Within the age structure of the study population, approximately 60% of the observed excess cases in the PSA-tested group are estimated to be overdiagnosed. These estimates pertain essentially to increased diagnostic use rather than population screening. In the latter case both excess incidence and overdiagnosis would be larger.

In this study, 12–31% of the cases, with a record of prediagnosis PSA, were estimated to be overdiagnosed cases. Etzioni et al (2002), using simulation, estimated overdiagnosis of 29–44% in 60–84 year-old men undertaking PSA screening. This estimation is dependent on the lead time and the remaining lifetime (which depends on the age of the individual). The lead time for an individual PSA detected case is a well-defined concept. It is the difference between the time the tumour is diagnosed as a result of PSA testing and the time it would have been diagnosed in the absence of PSA testing. It is difficult to estimate the lead time in the absence of an organised screening programme. In this study, an average of 7 years, which is typically reported in the literature, was assumed. It may be that because the situation in East Anglia is not one of formal screening, the earlier detection as a result of more widespread use of PSA gives a shorter lead time. Use of longer (10 years) and shorter (5 years) lead times made minor differences to the estimates.

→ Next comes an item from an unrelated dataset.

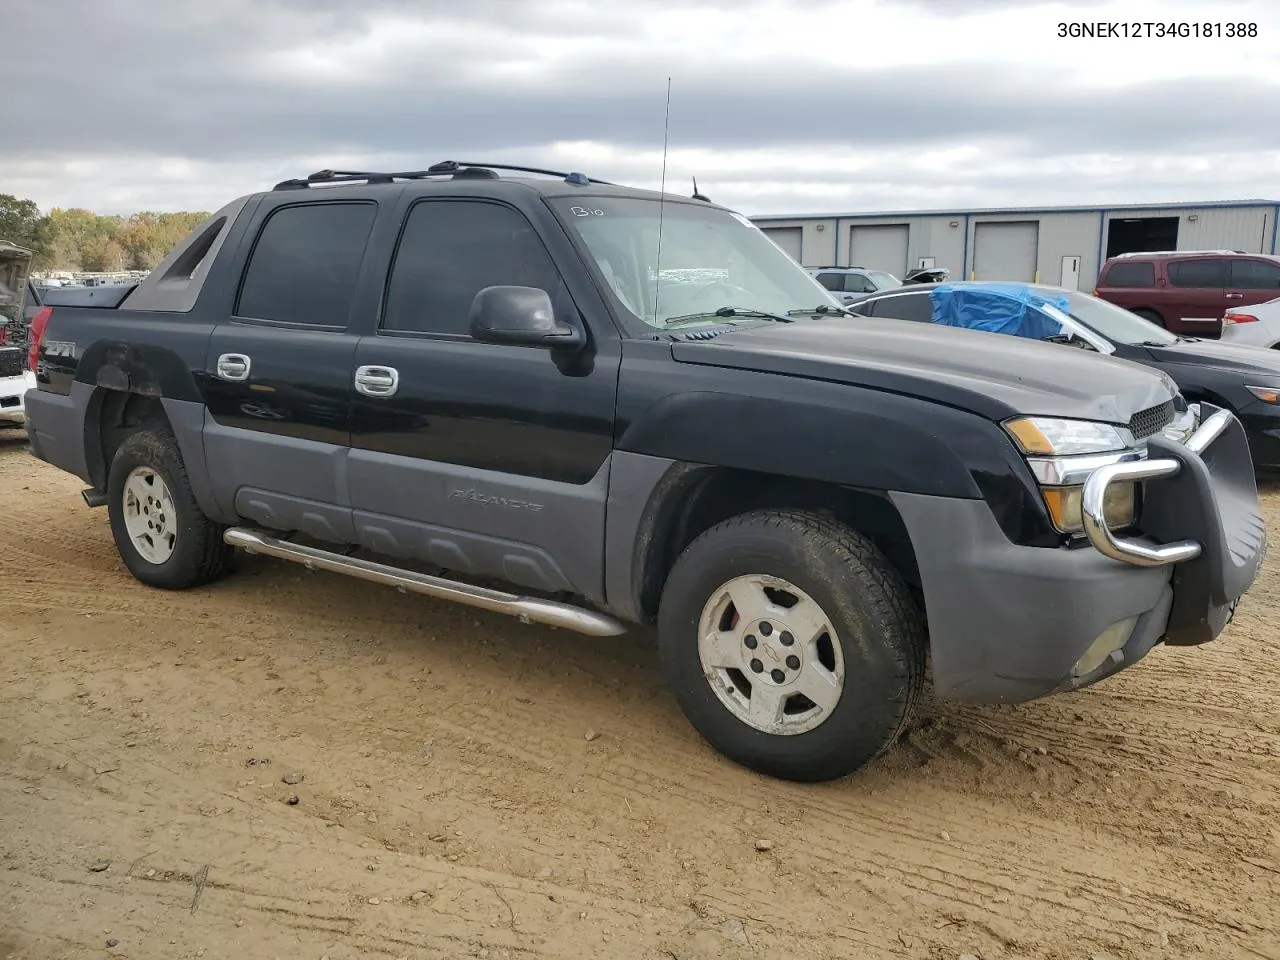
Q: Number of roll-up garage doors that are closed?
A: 3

Extrapolation of the Cambridge area findings to East Anglia showed that a 1.6% {(78/(252)*5.3%} excess of cases predicted for 1996–2000 could be attributed to PSA testing, which is around a quarter of the 6%, total excess of cases, estimated in our previous study. Approximately, 1% of all estimated cases in East Anglia would be classified as overdiagnosed. Thus, a majority of the recent excess is not explained by PSA testing.

In conclusion, this study shows that a substantial minority of the observed excess of cases in recent years is likely to be due to PSA testing. A majority of the observed excess in the PSA-tested group is estimated to be overdiagnosis. This, however, is a very small minority of the total number of cases diagnosed. Further quantification of the overdiagnosis will result from continued surveillance and from linkage of incidence to testing in other hospitals.